Actually science has proven once again that good sex can improve self-esteem and relieve symptoms of depression. It's also good exercise and is fantastic for bonding with your partner.
 
Sex is something I have a lot of knowledge and opinions about, while I won't get into the ethics too much; I'll go ahead and answer some of the questions this thread poses. I lost my virginity not long after I turned 16. It wasn't great if I'm honest, I wasn't good at it. Sex is something you get good at with practice, and the only reason some are better than others from the get-go is down to mental conditioning, situation, and fitness level. Sex can be many things such as a workout, a physical thing, an emotional thing, completely animalistic, and so on. But for me it's all situational, there's times when I've been in a relationship where sex has been spontaneous, other times when it's been romantic and emotional, and also a number of times when it's just been to blow off some steam.

While I've had sex hundreds of times, and maybe even over a thousand, I've slept with around a dozen people. Sounds like a lot, sure, but honestly it's not a case whereby I've ever been "easy" or advertised myself. It's just happened that way, and I'm pretty cool with that. There's been times when I've had sex and thought "that, was a mistake", but I've never practiced unsafe sex. I'm a big proponent of supporting and practising safe sex, and do work with groups to promote that.

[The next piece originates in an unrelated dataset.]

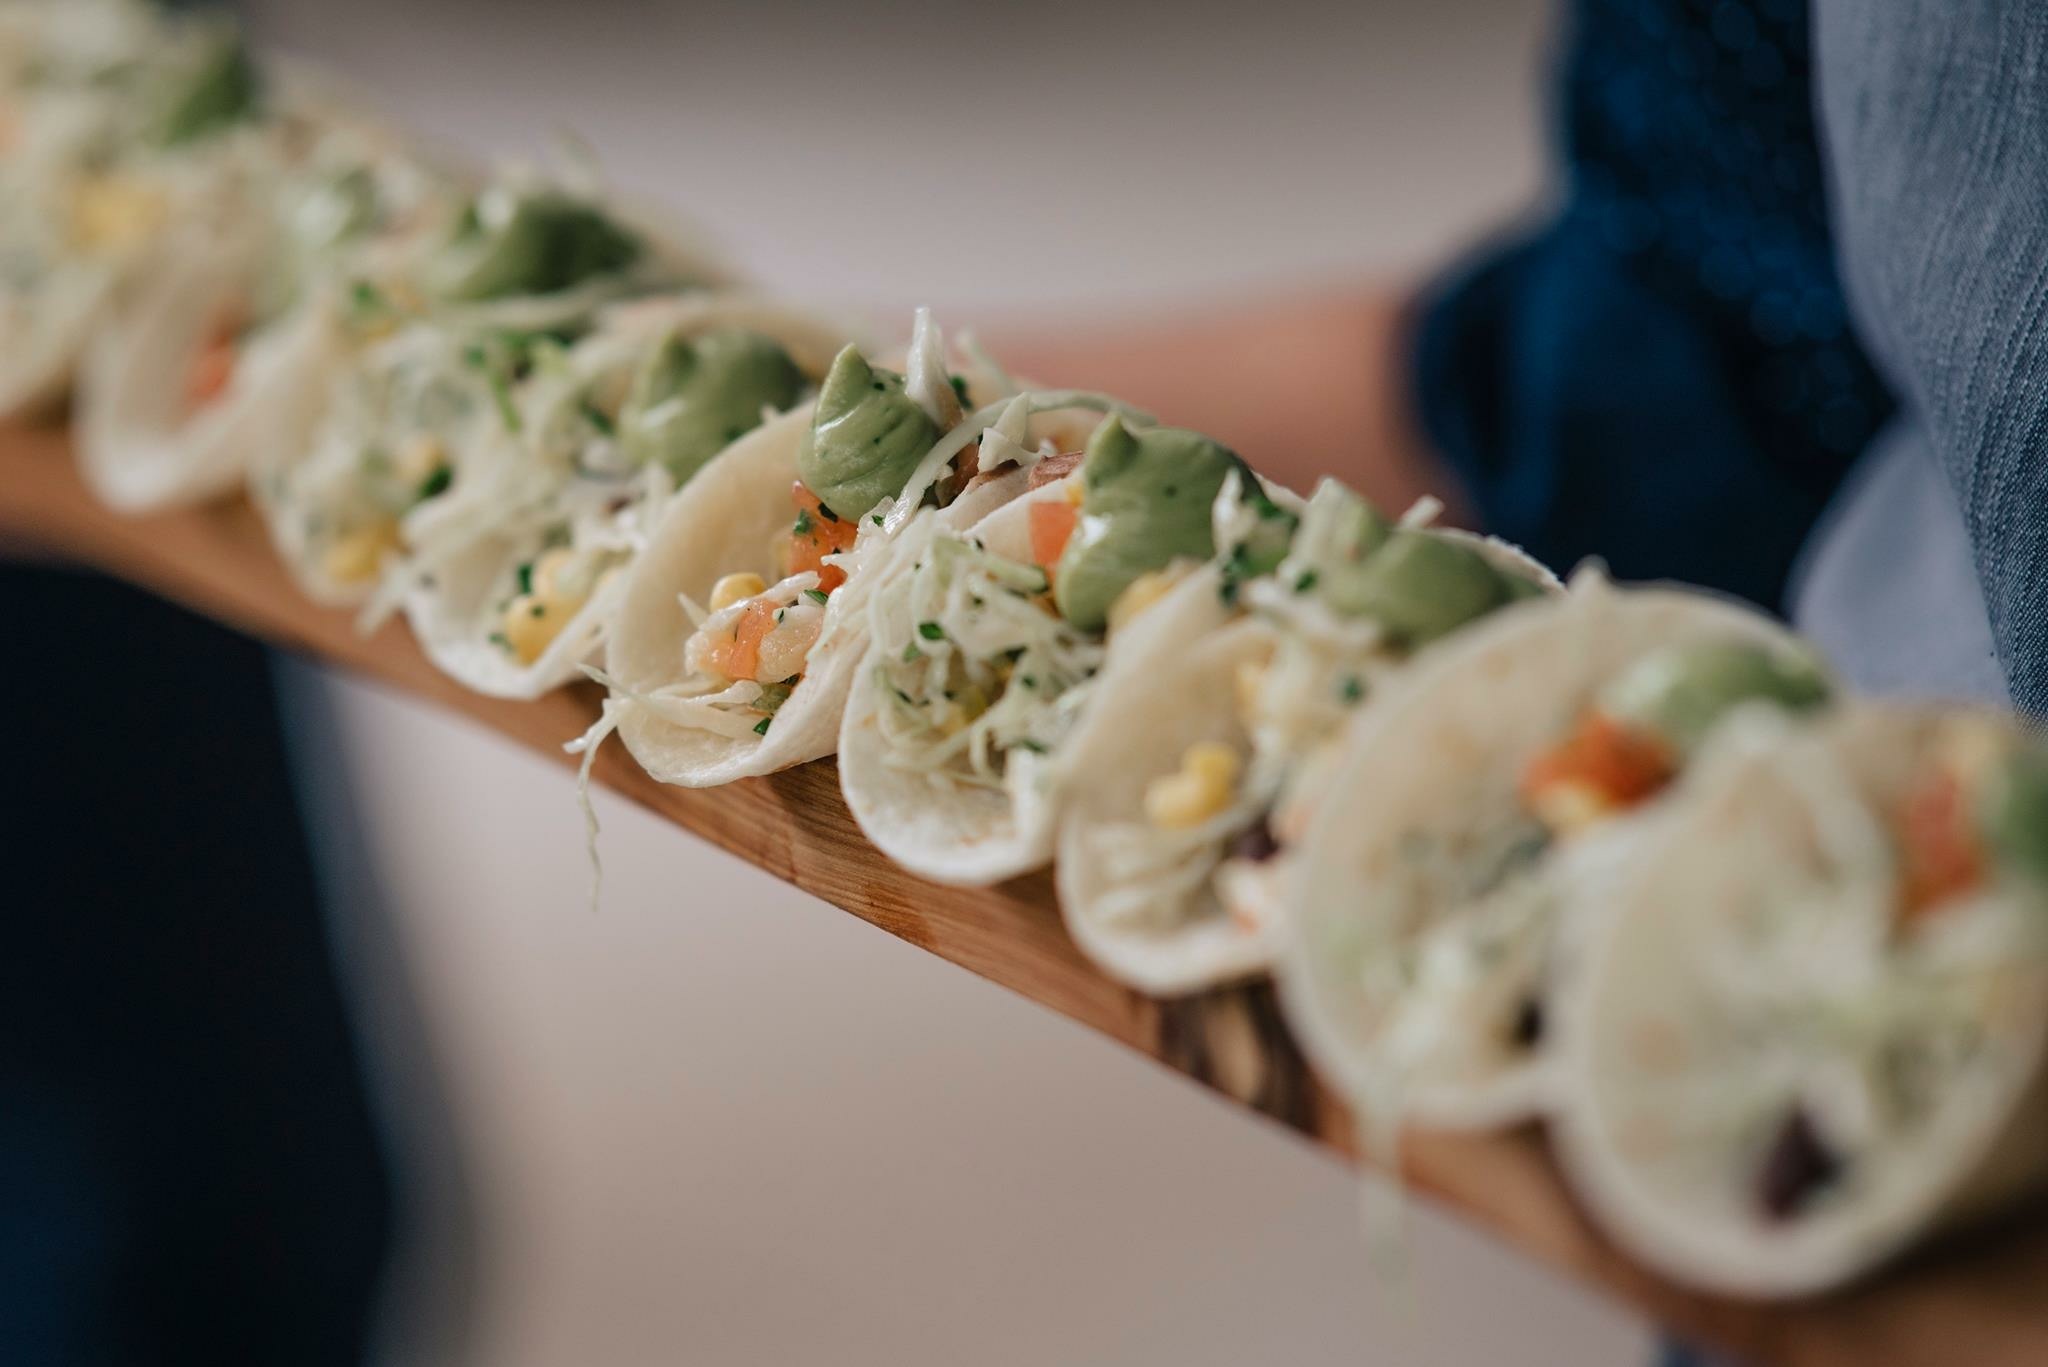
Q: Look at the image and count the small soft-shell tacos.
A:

The problem with sex is, it's "taboo" in common culture. It shouldn't be so closed off in the informational sense. People should speak openly about their sexual encounters and how best to practice sex more often. It would lead to a more learned common ground among people. In saying that, more information would help people deduce when the right age is for themselves. While I agree that there should be some laws in place to prevent a minor from having sex; there should be just as much effort teaching young people about sex and how to practice it. Problem is, schools do this "sex ed" day one time throughout a child's tenure of primary/secondary education. However this isn't enough in my eyes, and parents aren't typically going to sit down and teach their child about how to practice sex, or oral sex, and so on.

Bottom line is; sex is a wonderful thing when practised in a safe manner. Everyone should do it, everyone deserves to do it, but sometimes not everyone is ready and that's fine too. I have no negative opinions on those that wait until they're married to have sex, but honestly, I don't see the point. I understand that some religions believe that the sanctity of marriage is broken if one were to have sex before signing a piece of paper, but there's no benefit to it. What happens in most cases whereby two people wait until an older age to be married and eventually have sex, is two unlearned people thrown into an act that they have no experience with. A physical relationship is important to many people, and if you're waiting to embark on said physicality until you're married, then there could be the case where the two of you do not click or work together under the sheets. Then you see a marriage whereby both people want a good physical relationship but neither are experiencing that with one another. I'm no marriage counsellor, but I'm pretty sure that that isn't a good thing.

Sex is a great tool for many things; do it. Do it wisely.